- WHAT YOU HAVE TO DO
This task calls for copying each line below that contains "flower".

Segment Start: EXCERPTED RECORDS

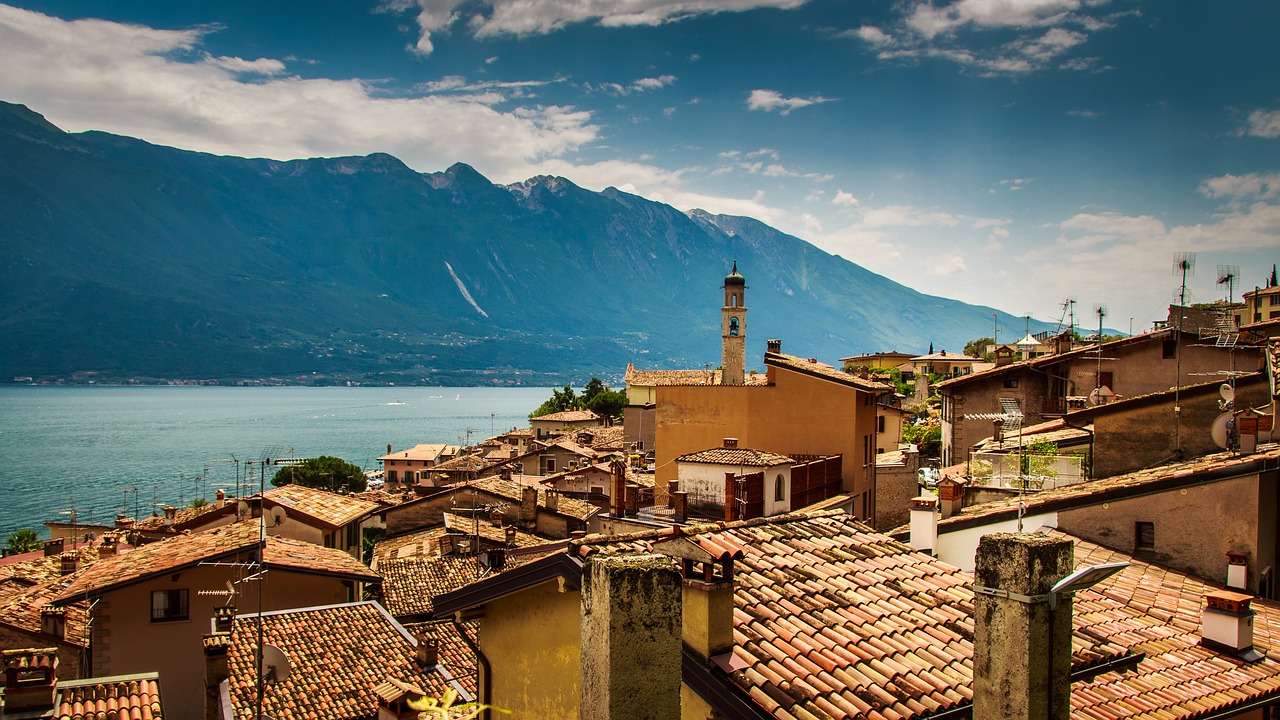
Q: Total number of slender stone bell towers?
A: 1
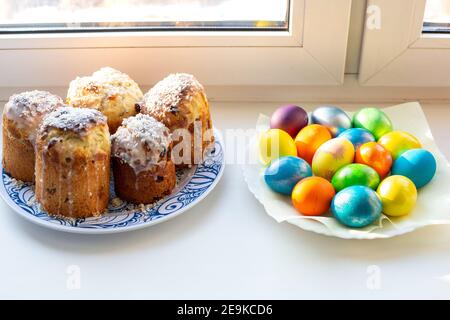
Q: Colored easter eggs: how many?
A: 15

Segment End: EXCERPTED RECORDS
Segment Start: EXCERPTED RECORDS

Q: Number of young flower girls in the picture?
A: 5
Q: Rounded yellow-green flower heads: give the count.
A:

Segment End: EXCERPTED RECORDS
Segment Start: EXCERPTED RECORDS

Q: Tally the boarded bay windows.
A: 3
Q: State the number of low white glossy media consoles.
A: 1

Segment End: EXCERPTED RECORDS

- YOUR SOLUTION
Q: Number of young flower girls in the picture?
Q: Rounded yellow-green flower heads: give the count.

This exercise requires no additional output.